An August 11, 2009, letter sent jointly by Sens. Charles Grassley (R-Iowa), Herb Kohl (D-Wis.) and Bill Nelson (D-Fla.) on behalf of the Senate Judiciary Committee's Antitrust, Competition Policy and Consumer Rights Subcommittee to MedAssets, Novation, Amerinet, Broadlane, Consorta, Premier and the HealthTrust Purchasing Group (collectively, GPOs), suggests that the Subcommittee is beginning to scrutinize some of the healthcare industry’s structural costs as part of healthcare reform in an effort to increase the transparency of the provider purchasing process.

Limited Information Available

The senators were concerned that there was limited information about the services and activities performed by GPOs and how the GPOs were paid for their services. The senators stated "there is little information about other fees or payments that GPOs may secure from manufacturers, other vendors and suppliers, in connection with and outside of group purchasing activities, such as product marketing." GPOs historically have argued that they would not be able to offer programs beyond basic contracting services without the fees, which traditionally have been paid by product manufacturers. The argument, however, appears to have intrigued the senators, as they have asked the GPOs to document and explain their non-contracting services and to see detailed information on how the GPOs interacted with providers, manufacturers, vendors and suppliers, including data regarding the fees charged and the impact on the GPO and its members when a member hospital purchases items outside of the GPO agreement.

False Claims Action

At least one whistleblower lawsuit under the federal False Claims Act bears watching. United States ex rel. Fitzgerald v. Novation LLC, S.D. Tex., No. 3:03-CV-01589. In this case, a former Novation employee alleged that from 1993 to 2003, Novation and others used their market power to secure kickbacks and other illegal remuneration from vendors in exchange for awarding them GPO contracts. The whistleblower claimed that the fees were well hidden through "slush funds," secret accounts and unrelated business ventures. In addition, the whistleblower alleged that her compensation rewarded her for closing deals that maximized the payments to the GPO rather than finding the lowest bid for the GPO’s members.

Physician Payments Sunshine Act

The GPO inquiries follow the reintroduction of the Physician Payments Sunshine Act (PPSA) earlier this year by Sens. Grassley and Kohl.
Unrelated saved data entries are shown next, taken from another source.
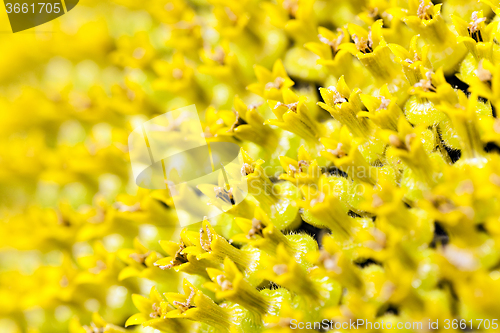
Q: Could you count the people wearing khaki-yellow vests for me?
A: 0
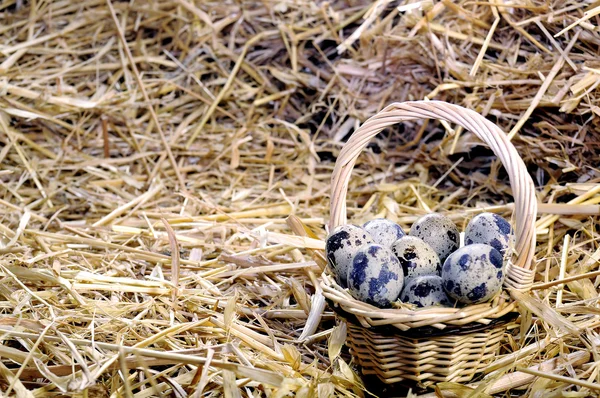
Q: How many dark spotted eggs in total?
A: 8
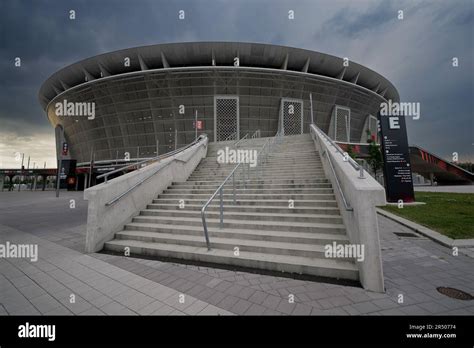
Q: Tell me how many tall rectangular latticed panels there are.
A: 4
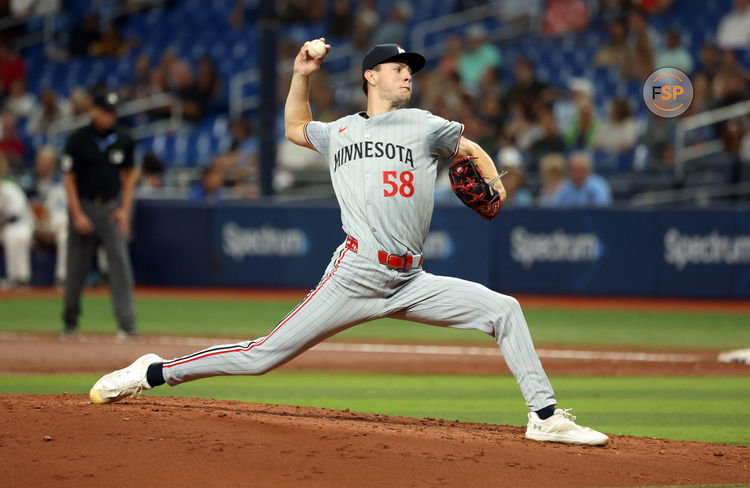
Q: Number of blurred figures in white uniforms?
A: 2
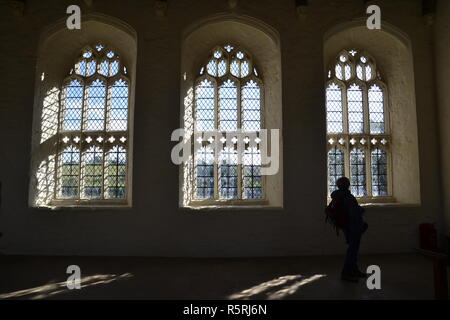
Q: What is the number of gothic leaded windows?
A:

The PPSA requires GPOs to disclose all payments or transfers of value to physicians worth $100 or more. The PPSA would require payments and other transfers of value for consulting fees, compensation for other services, honoraria, gifts, entertainment, food, travel, education, research, charitable contributions, royalty or license fees, current or prospective ownership or investment interests, CME speaker fees and grants and other payments to be reported to CMS in a searchable manner. Manufacturers or group purchasing organizations that fail to report such payments would be subject to fines between $1,000 and $10,000 per infraction, up to a total fine of $150,000 per company per year, where the failure to report is deemed to be an oversight. However, if the failure is a "knowing failure to report," the aggregate annual fine limit is up to $1 million per company.